Lalu saya tanya lagi, Ibu mau kemana? “Ibu mau ke Salemba ke anak Ibu yang ambil spesialis di FKUI. Saya berkata dalam hati, Subhanallah, Luar biasa. Penampilan tak menyimpulkan kualitas. Ibu tiba semalam di Kampung Rambutan jam 24. Karena capek betul, ibu tidur di terminal. Ketika bangun jam 02.00 pagi uang Ibu tak lagi di saku. Ibu hanya bisa istighfar dan mohon ampun kepada Allah, nak.
Mumpung masih gelap, Ibu sengaja jalan kaki dari Terminal Kampung Rambutan ke MRT Lebak Bulus ini. Saya tanya ke beliau, kenapa Ibu tidak pakai uang yang 100 ribu itu naik taksi. Jawab beliau, “kalau ibu gunakan, ibu Khawatir nanti tidak bisa sedekah. Uang 100 ribu ini, Ibu gunakan beli nasi dan lauk pauk ala kadarnya. Ya alhamdulillah dapat 7 bungkus nasi. Nasi2 itu buat siapa? Buat ibu dan anak Ibu?
Bukan. Nasi ini akan ibu bagikan ke tukang bersih2. Tadi di MRT Lebak Bulus, Ibu ndak dapatkan mereka. Ibu berdoa, semoga di MRT Bundaran HI ada tukang bersih2 yang mau sedekah Ibu. Mendengar jawaban itu, saya menangis. Ya Rabb, malu betul saya pada ibu ini. Uangnya dicuri, tapi ingin memberi. Sedang Muta’ali, jangankan sedikit apalagi dicuri, banyak pun ingin terus diberi bukan memberi.

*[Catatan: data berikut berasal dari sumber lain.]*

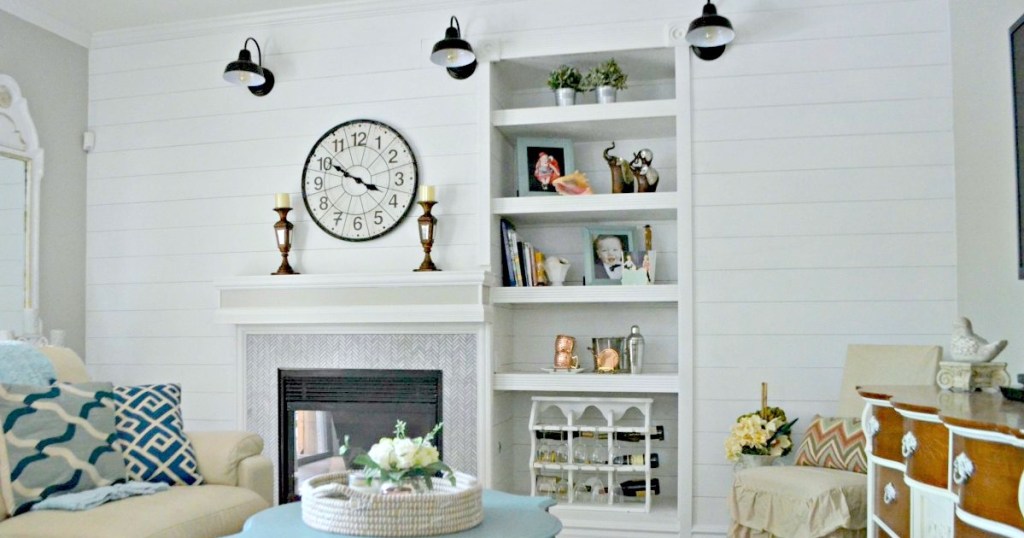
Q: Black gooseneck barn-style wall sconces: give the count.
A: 3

Pukul 8.00 kami sampai di MRT HI. Saya berkata ke Ibu tadi. Bu, bolehkah saya bantu membagikan nasi2 itu ke cleaning service? Ndak usah merepotkan, Nak. Tidak Ibu, saya bersyukur dipertemukan Allah dengan Ibu. Awalnya mau naik gojek, saya ganti naik grabcar ke Salemba bareng Ibu tadi. Kosan putranya tak jauh dari UI. Sebelum berpisah, ” Ibu siapa namanya, “Dijah, jawabnya. Mungkin Khadijah.
Abraham Maslow pakar motivasi mengatakan, level terendah seseorang saat berkutat pada materi dan level tertinginya ingin dihargai dan ingin dipuji. Bu Dijah, bukan keluar dari level terendah. Saat uangnya dicuri sisanya disedekahkan. Ia jalan kaki dari kampung Rambutan ke Stasiun MRT. Bu Dijah tak butuh penghargaan. Penampilannya kumel tak sedap nir wangi. Hingga beberapa penumpang menghindarinya.
Banyak yang baik rupa, tapi enggan memberi. Padahal kemuliaan bukan penilaian sesama, ia tak lain adalah hak prerogatif pencipta alam semesta. Bu Dijah bagi saya orang terkaya. Tak punya bahkan dicuri masih memberi. Banyak orang kaya, serba ada, tapi selalu mengepalkan jari selalu ingin diberi. Siapa yang kaya sebenarnya?